И матерый уголовник, давно отвыкший говорить с людьми по душам, ответил просто, по- человечески:
- Ничего не поможет. И сам пробовал и, когда в лагере сидел, начальство интересовалось. К профессорам возили. Амба! Только по пьянке простые песни петь могу, и то не на полный голос, а так, на четвертиночку
- Как же это у вас получилось?
- Долго рассказывать, начальник. Да и кому это нужно, кроме меня? Мне бы вот добраться до одного гада. Он в этом деле интерес имеет.
- До Каракурта! — подсказал Голубкин. Сивоконь поджал губы и исподлобья, настороженно, и в то же время с удивлением взглянул на собеседника.
- Это еще никому неизвестно, — проговорил он.
- Мне известно. Только вот непонятно одно. Зачем вам надо было писать анонимное письмо о намерении Каракурта ограбить Ювелирторг? Ведь вы были уже амнистированы, жили на свободе. Могли бы просто прийти и рассказать.
- Ничего ты не понимаешь, начальник, хоть и умеешь брать людей под жабры.
- Расскажите, пойму.
Наступила долгая пауза. Сивоконь то с интересом рассматривал пол, словно впервые увидел его, то кидал на Голубкина пристальный, подозрительный взгляд. Про себя полковник отметил, что прежняя злость и настороженность в этом взгляде уже отсутствовали. Сивоконь молча полез в карман и вытащил пачку «Беломорканала». Но она была пуста. Смяв, Сивоконь снова засунул ее в карман. Голубкин молча протянул ему открытую пачку «Казбека». Сивоконь взял папироску, закурил и, набрав полные легкие табачного дыма, медленно выпустил его через нос. «Приценивается, — подумал Голубкин, стоит ли мне рассказывать. Из такого черта, сколько ни жми, силой ничего не выжмешь, если сам рассказать не захочет».
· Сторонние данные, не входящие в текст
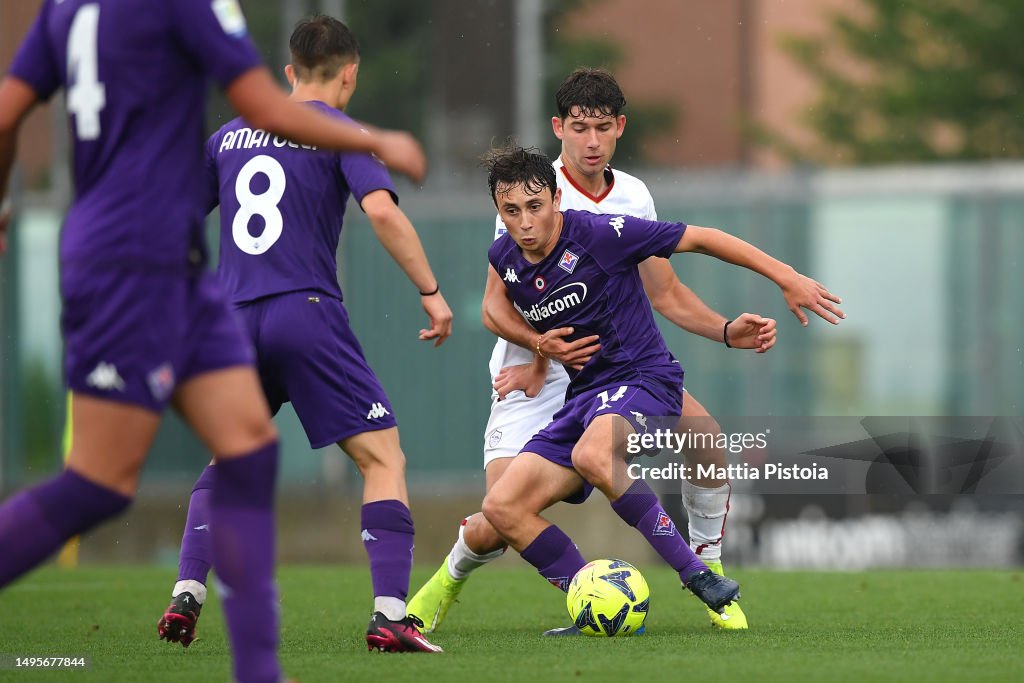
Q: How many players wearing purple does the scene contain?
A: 3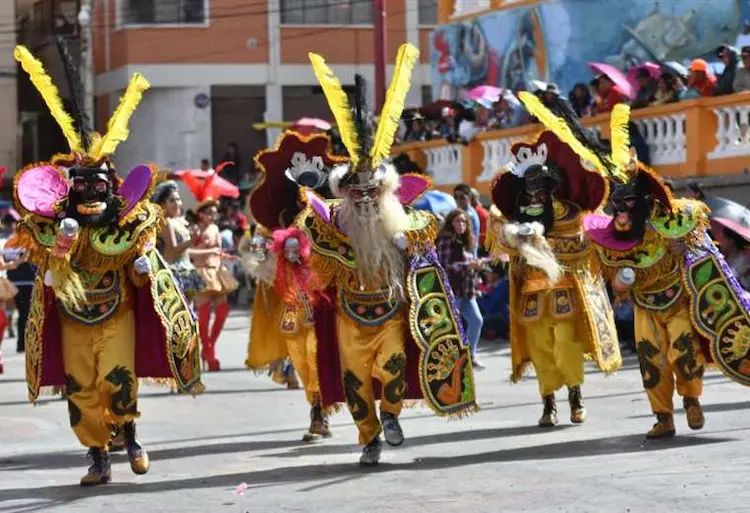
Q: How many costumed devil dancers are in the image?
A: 5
- Это ты правильно делаешь, начальник, что сразу на бумагу не цепляешься, каждое слово в строку не тискаешь. Вот слушай, что я расскажу. Потом запишешь в протокол. Если в нем все будет, как я говорил, подпишу. То, что Каракурт мне поперек горла стал, это правильно. А из-за чего — это никого не касается. Не для протокола, для тебя скажу. Когда война началась, мне шестнадцать лет было. уже в большом хоре пел. То, что у меня жизнь не задалась, и сам я виноват, и война виновата, а больше всех проклятый Каракурт виновен. По последнему делу он на мне отыгрался. Сам почти чистеньким вышел, а я чуть вышку не получил. На мои же деньги, сволочь, смылся. И раз уж я человек конченый, то и с Каракуртом сам кончу. Так что торопись, начальник, брать Каракурта, пока он со мною на узком мостике не повстречался. О том, что Каракурт решил пошарить в Ювелирторге, я тебя известил. Послал письмишко. Расчет был такой: Каракурта на деле не возьмешь. Он по колени в крови, отстреливаясь, уйдет. Ну, я думал, вы тоже ухари, живьем его не выпустите. В перепалке угробите. И мне рук марать не придется. Обидно все же за такую гадину срок получить. Ну, не вышло это. Ушел от вас Каракурт. Не сумели вы его придавить. Вот и все.